The 6-track model produces better embeddings on downstream property tasks because it gets told upfront where the protein-coding region is and where introns were spliced out. But the input contract is much heavier: users would need to provide either (a) transcript IDs + a bundled reference genome + annotation, or (b) a custom format that pre-encodes the two extra channels. The 4-track FASTA-in path matches how the rest of the model zoo works (RNA-FM, RiNALMo, ERNIE-RNA all take plain FASTA), so we ship that and revisit 6-track if a user needs it.

Input format¶

FASTA of complete mature mRNA sequences (5'UTR + CDS + 3'UTR + poly-A, or as much as you have of the spliced transcript). DNA (T) is auto-converted to U at parse time.

Important: Orthrus was trained exclusively on full mature transcripts. Partial sequences (e.g. CDS only, single exons, ncRNA fragments) are out-of-distribution and produce embeddings that do not reflect the model's learned mRNA representations. The wrapper warns when sequences are shorter than --min-len (default 200 nt) but does not refuse them.

Example (tests/data/orthrus_test.fa): two synthetic ~500 nt mature-mRNA-shaped sequences with 5'UTR + ORF + 3'UTR + poly-A structure.

Output format¶

A directory containing:

sequence_embeddings.npy: NumPy array of shape (N, 512) — one 512-d embedding per input sequence (mean-pooled across non-padding positions by model.representation())
labels.txt: one FASTA header per line, in the same order as the embedding rows

With --per-token:

<label>_tokens.npy: per-sequence NumPy array of shape (L, 512) — one 512-d embedding per nucleotide position

Run with Docker¶

See the Direct Docker guide for the shared docker run recipe.

docker run --rm --runtime=nvidia -e NVIDIA_VISIBLE_DEVICES=all \
  -v /path/to/input.fa:/data/input.fa \
  -v /path/to/output:/out \
  ghcr.io/ericmalekos/rnazoo-orthrus:latest \
  orthrus_predict.py -i /data/input.fa -o /out

Add --per-token for per-token embeddings.

Run with Nextflow¶

nextflow run main.nf -profile docker,gpu --orthrus_input /path/to/input.fa

Under -profile cpu the process logs a warning and skips. Results appear in results/orthrus/orthrus_out/.

Parameters¶

Parameter	Default	Description
`--orthrus_variant`	`v1_4_track`	Model variant. Currently only `v1_4_track` is bundled.
`--orthrus_per_token`	`false`	Also output per-token (L x 512) embeddings per sequence.

Reading the output¶

import numpy as np

embeddings = np.load("orthrus_out/sequence_embeddings.npy")  # (N, 512)
labels = open("orthrus_out/labels.txt").read().strip().split("\n")

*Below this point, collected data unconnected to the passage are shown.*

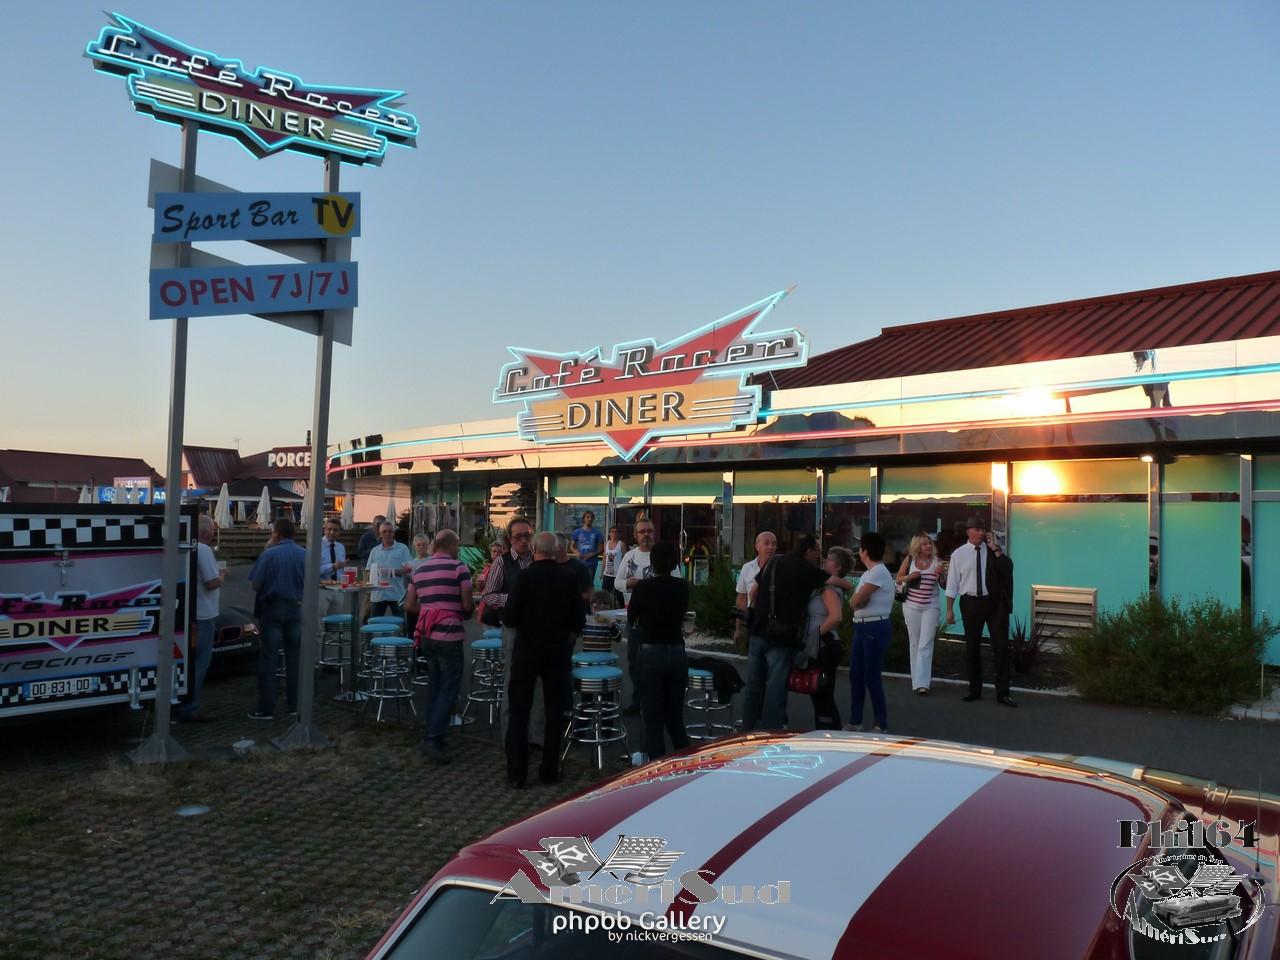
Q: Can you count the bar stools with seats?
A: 9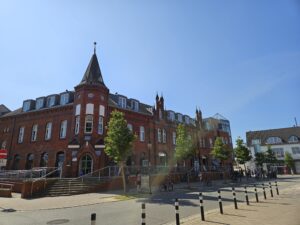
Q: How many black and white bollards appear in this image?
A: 11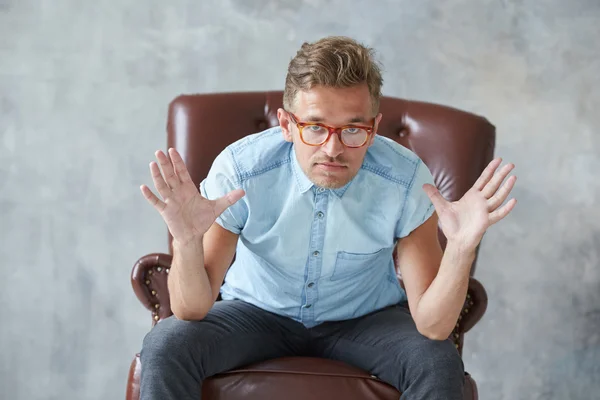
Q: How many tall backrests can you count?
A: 1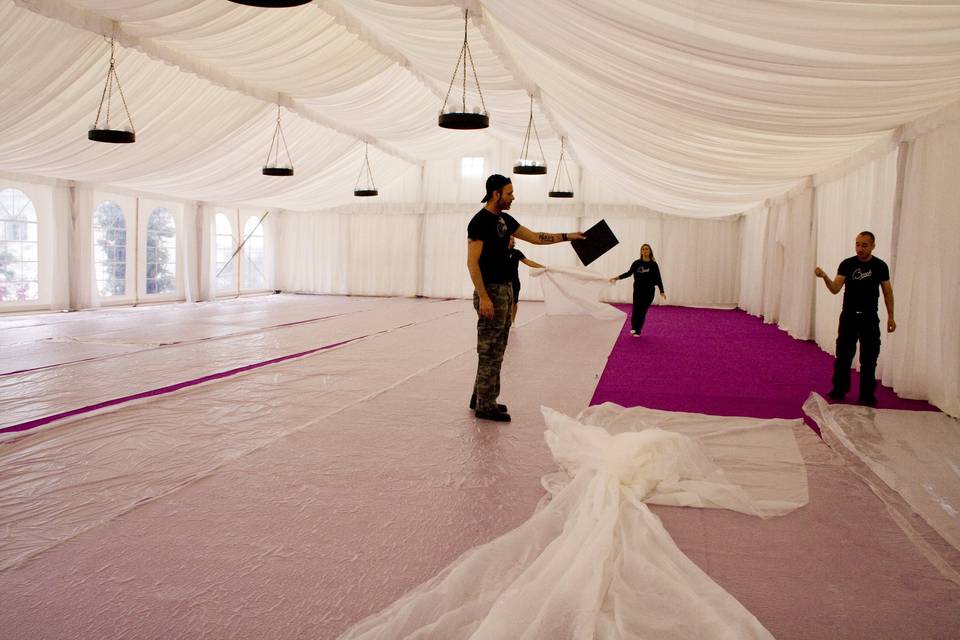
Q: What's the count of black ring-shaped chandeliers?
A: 7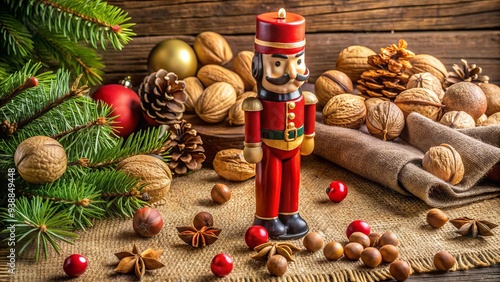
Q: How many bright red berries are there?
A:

for label, emb in zip(labels, embeddings):
    print(f"{label}: {emb.shape}")  # (512,)

Why Mamba (linear memory)¶

Compared to the transformer foundations in RNAZoo:

Model	Embedding	Architecture	Memory at L=10k nt
RNA-FM	640-d	Transformer (12-layer)	~2.5 GB attention matrix (full attn)
RiNALMo	1280-d	Transformer (33-layer, 650M params)	~7 GB attention matrix (full attn)
ERNIE-RNA	768-d	Transformer (12-layer)	~2.5 GB attention matrix (full attn)
Orthrus	512-d	Mamba SSM (6-layer, ~10M params)	Linear (~MB scale)

For mRNAs >5 kb, Orthrus is often the only foundation model in the zoo that fits on a single consumer GPU.

Limitations¶

Mature transcripts only. Partial sequences are OOD.
GPU required. No CPU fallback in the bundled image.
4-track only. The 6-track variant (which adds CDS/splice tracks for slightly better embeddings) is not exposed; GenomeKit + reference genome staging would be needed to wire it in.
Embedding dimension is 512 — smaller than RiNALMo (1280) and ERNIE-RNA (768), comparable to RNA-FM (640). This is the SSM hidden dim and is fixed by the architecture.